Final answer:
The activation energy of a reaction can be determined using the Arrhenius equation. Given the activation energy of 50.2 kJ/mol at 25°C, we can use the equation k₂ = 2k₁ to find the temperature at which the rate constant doubles. The temperature at which the rate constant doubles is approximately 345°C.
Step-by-step explanation:
The activation energy of a reaction can be determined using the Arrhenius equation, which relates the rate constant of a reaction to its temperature. The equation is k = Ae^(-Ea/RT), where k is the rate constant, A is the frequency factor, Ea is the activation energy, R is the gas constant, and T is the temperature in Kelvin. In this case, we are given the activation energy of 50.2 kJ/mol at 25°C. To find the temperature at which the rate constant doubles, we can use the equation k₂ = 2k₁, where k₂ is the rate constant at the new temperature and k₁ is the rate constant at 25°C.
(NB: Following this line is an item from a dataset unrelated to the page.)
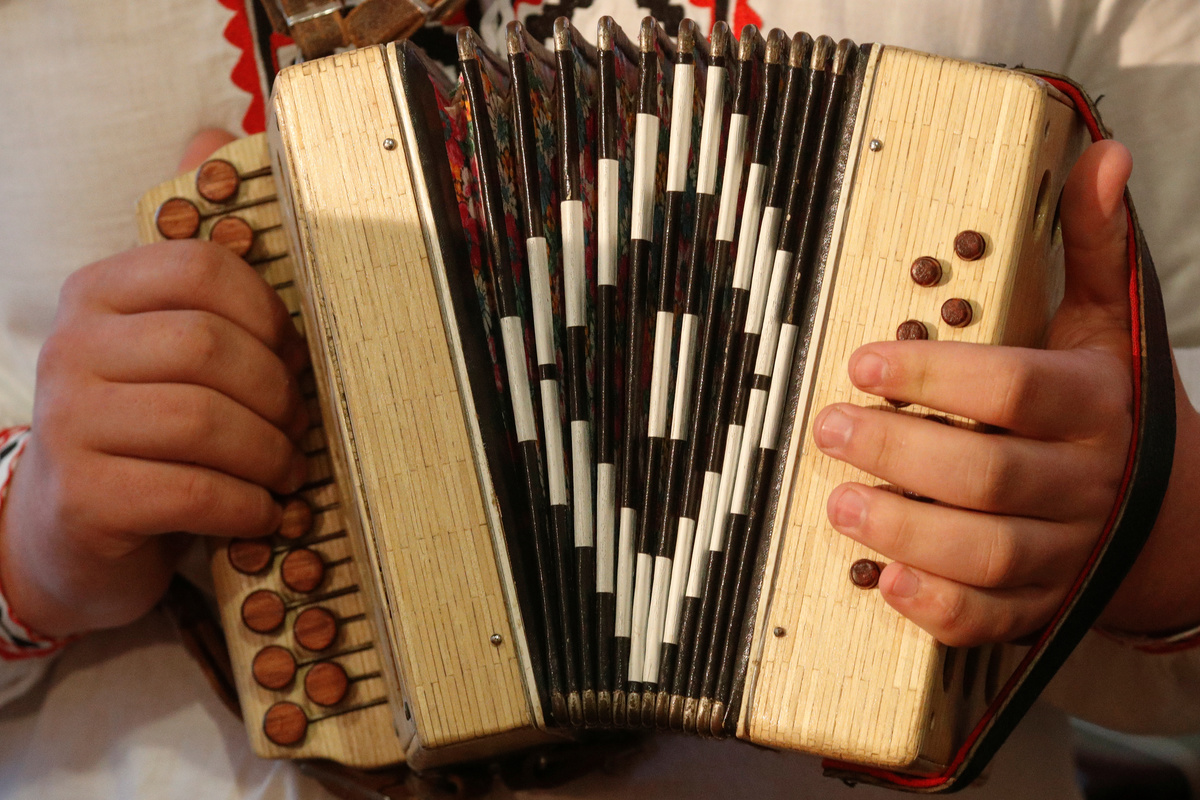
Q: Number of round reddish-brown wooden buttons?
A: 11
First, we need to convert the given activation energy from kJ/mol to J/mol, so Ea = 50.2 x 1000 = 50200 J/mol. Next, we can rearrange the Arrhenius equation in terms of temperature: T₂ = (Ea/R)((1/T₁) - (1/T₂)). Substituting the given values, T₁ = 25°C = 298 K and k₂ = 2k₁, we can solve for T₂. Plugging the values into the equation, we get 2 = e^-(50200/RT₂), which simplifies to ln(2) = -(50200/RT₂). Solving for T₂, we find that the temperature at which the rate constant doubles is approximately 345°C.